Pour sa part, Schwartz (2000) décrit ce qui se passe entre le prescrit et le réel comme des « dramatiques d’usage de soi ». Selon lui (2008), il s’agit de chercher la façon dont les opérateurs vivent les multiples interdépendances et contradictions en jeu dans le travail, dans leur tête autant que dans leur corps. Schwartz parle de débats de normes, « la structure essentielle de l’activité est toujours un débat de normes, plusieurs débats de normes. » Les normes évoquées peuvent être officielles, fixées par les donneurs d’ordre et la loi, ou tacites, cachées, culturelles, identitaires, historiques, etc. Pour Schwartz (2008), travailler consiste en

« une multitude de débats entre des normes antécédentes et des « tendances-obligations » à renormaliser ».

Cet auteur qualifie le remaniement du prescrit en réel de renormalisation. Il constitue tout à la fois du débat, de la transformation plus ou moins stable et de la production de nouvelles normes, le tout entre soi et soi, soi et les autres et les autres et soi. Nous y reviendrons.

D’un point de vue ergonomique, le travail réel « implique des compromis entre efficacité productive, place dans le groupe, préservation de soi et de sa santé (Caroli et Weill-Fassina, 2004) ». François Hubault (1996) s’intéresse à la performance sous l’angle de la résolution des conflits de logiques entre tache à réaliser et activité. Pour cet ergonome ce sont les négociations et les compromis internes aux opérateurs qui sont au cœur du travail réalisé :

« La tâche prescrite par un concepteur ou un supérieur correspond à la logique technico-organisationnelle. La tâche réelle correspond à la logique du vivant. La tâche réelle est une réinterprétation par l’opérateur de la tâche prescrite dans un processus de négociation interne prenant en compte les coûts de l’exécution de la tâche par l’opérateur (coûts physiques et psychiques), les contraintes de la situation, de l’opérateur et de la tâche, les gains pour la structure de travail et pour l’opérateur ».

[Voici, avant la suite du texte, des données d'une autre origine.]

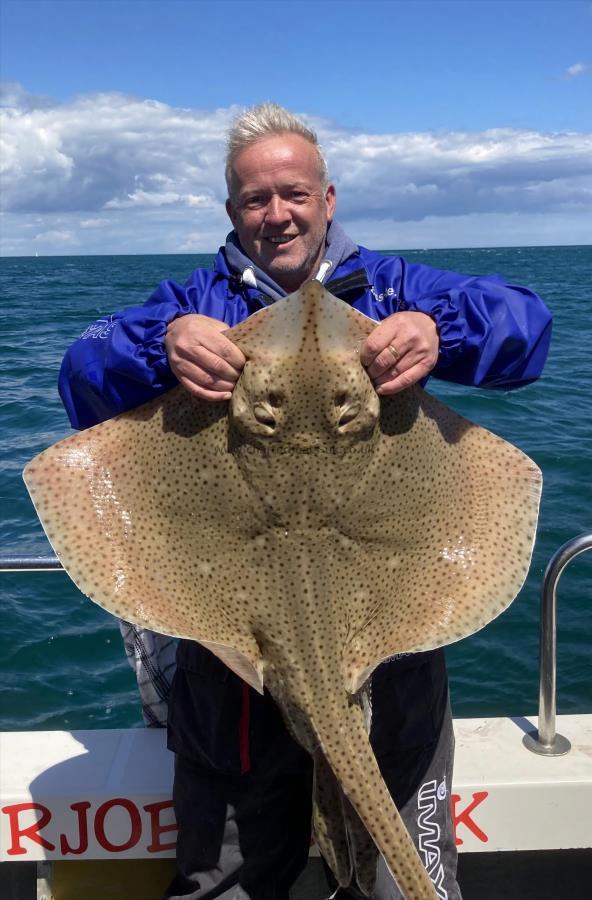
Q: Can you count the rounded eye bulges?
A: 2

La performance n’est pas réductible aux bénéfices du travail pour le donneur d’ordre ou pour l’opérateur. Elle inclut les processus de conflits et de compromis, les coûts humains cachés

La notion de performance, indissociable de celle de compromis, comme celle d’activité, de souffrance, de régulation et de dramaturgie de soi, retient que le travail n’est jamais ni pure exécution, ni simple engagement directement observable du corps, des processus cognitifs et des valeurs. Tous ces concepts recouvrent des processus internes, plus ou moins cachés, conscients ou non, de régulation, d’arbitrages et de décisions. Ces dynamiques internes (physiques, psychiques et sociales), aux prises avec les prescriptions et les ressources externes et indissociables d’elles, sont sous-jacentes à tous les comportements et à la performance finale. Nous allons les étudier en suivant.